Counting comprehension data
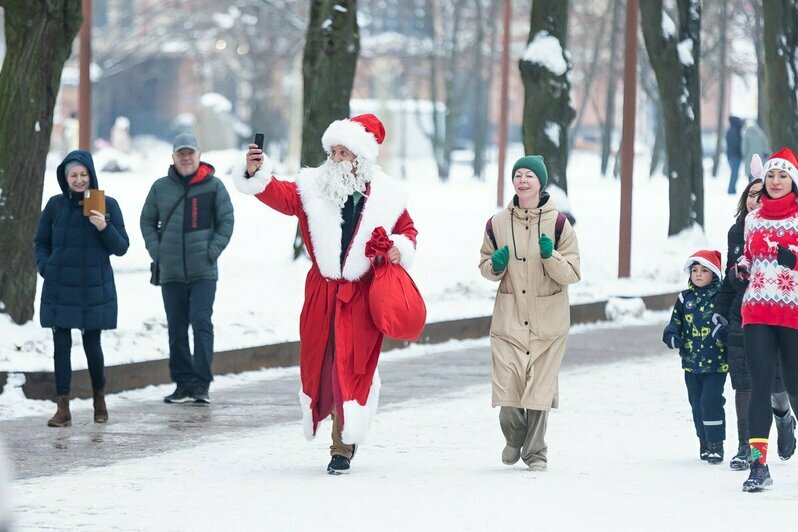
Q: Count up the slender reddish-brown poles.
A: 3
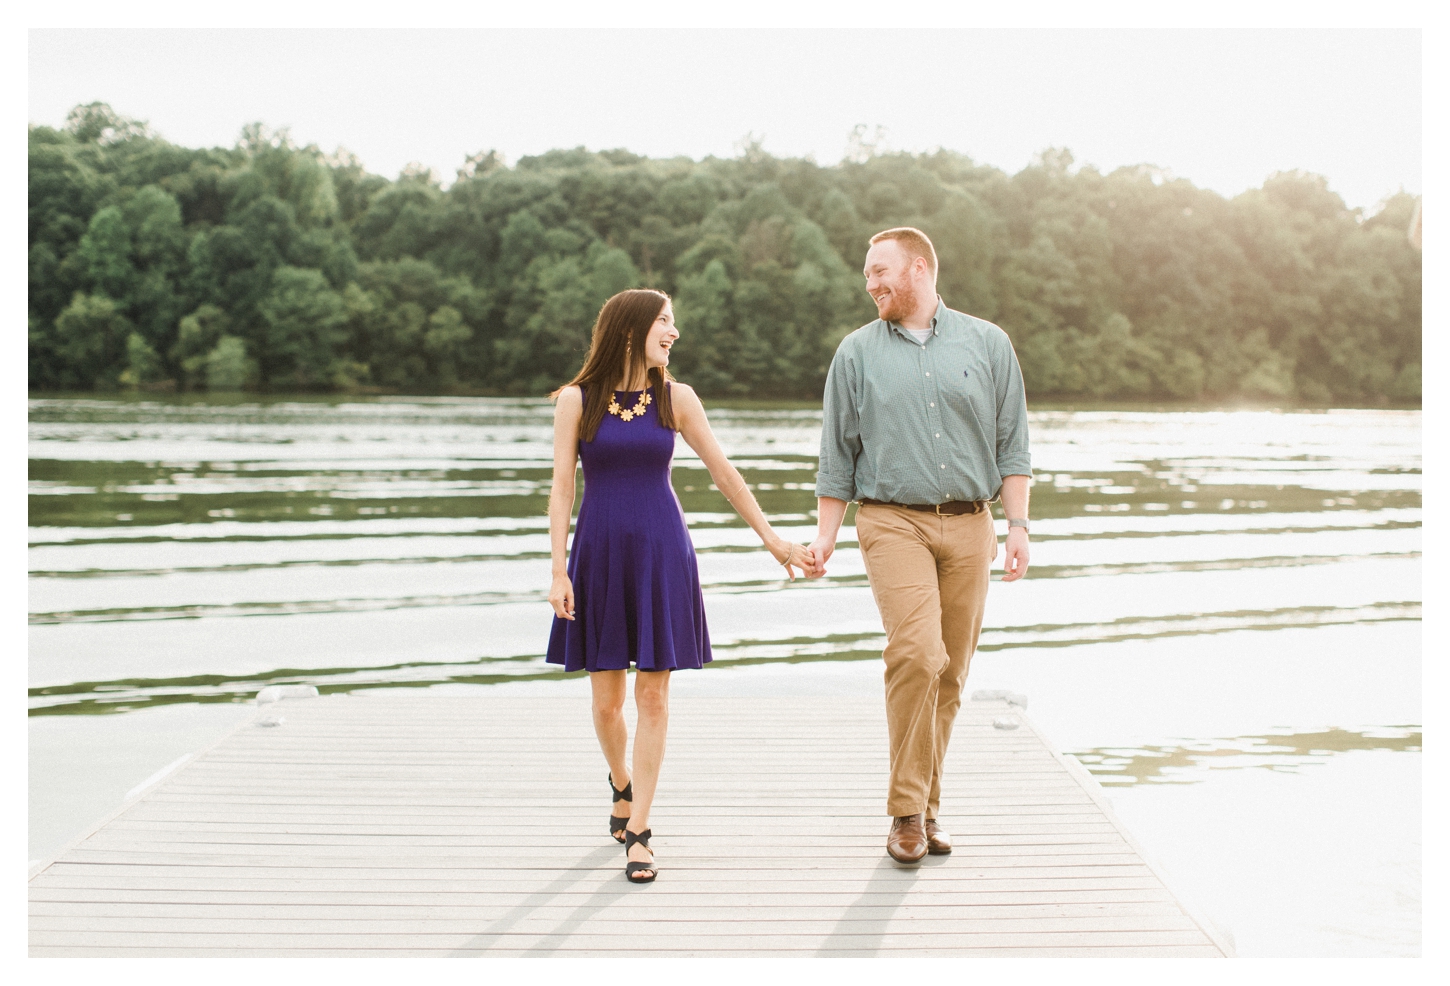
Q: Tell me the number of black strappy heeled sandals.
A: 2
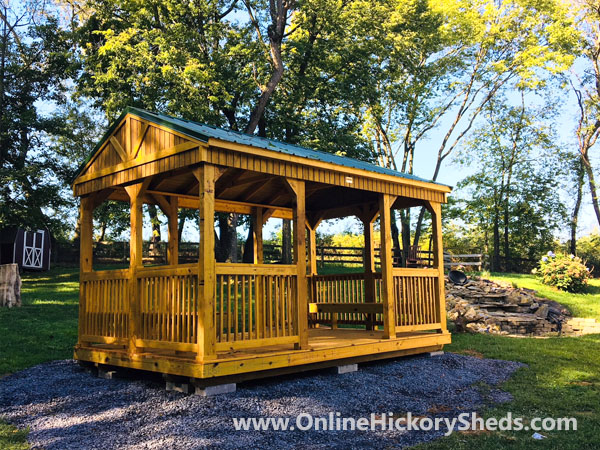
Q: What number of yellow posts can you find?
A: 10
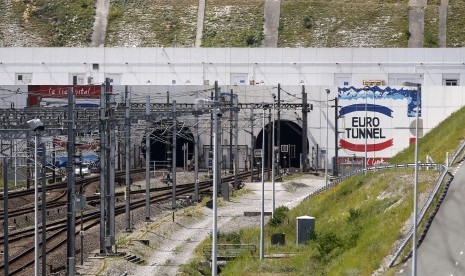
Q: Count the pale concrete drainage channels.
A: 5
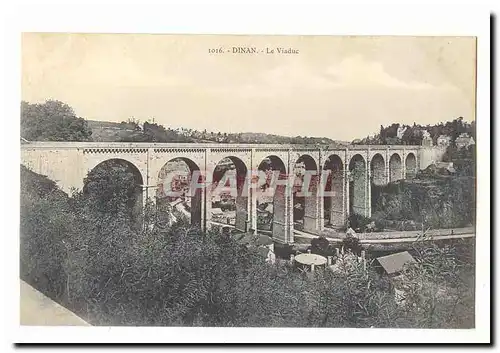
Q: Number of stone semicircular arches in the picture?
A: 10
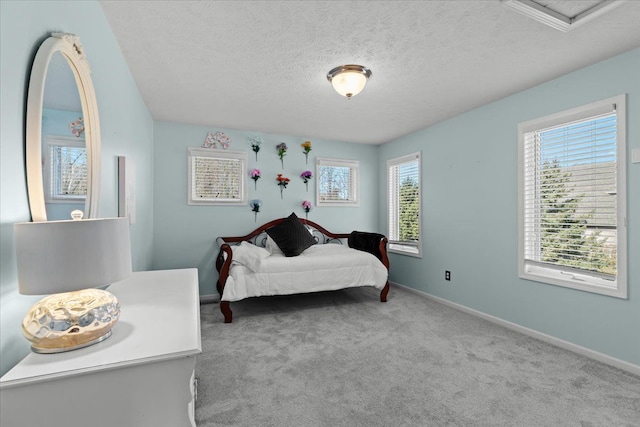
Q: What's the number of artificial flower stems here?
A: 8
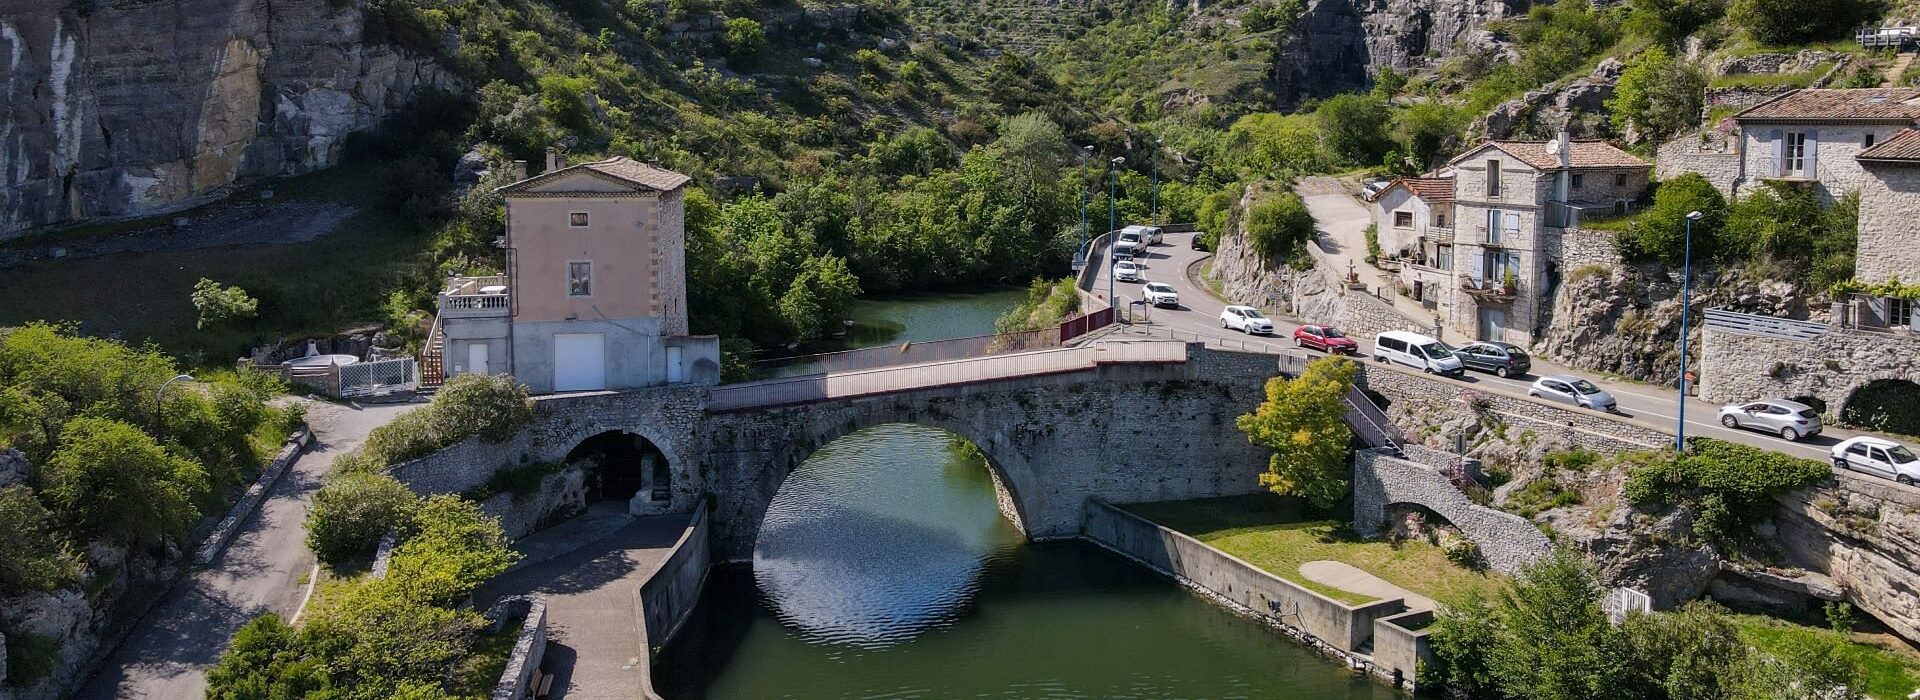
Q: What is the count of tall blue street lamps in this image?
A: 4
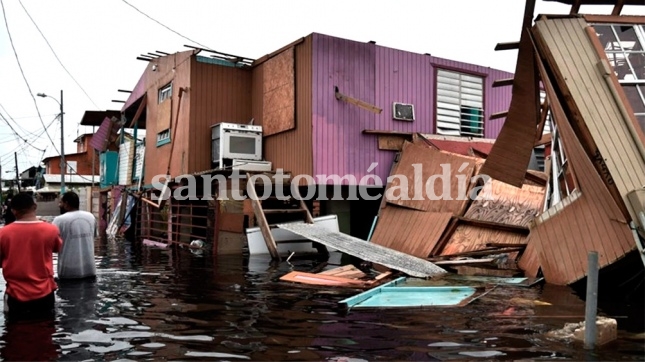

PROBLEM REQUIREMENTS
The copy must begin at the line containing "Q: What is the" and end at the last line of the data above, with every line retyped exactly and no pictures included.

TASK RESPONSE
Q: What is the count of tall blue street lamps in this image?
A: 4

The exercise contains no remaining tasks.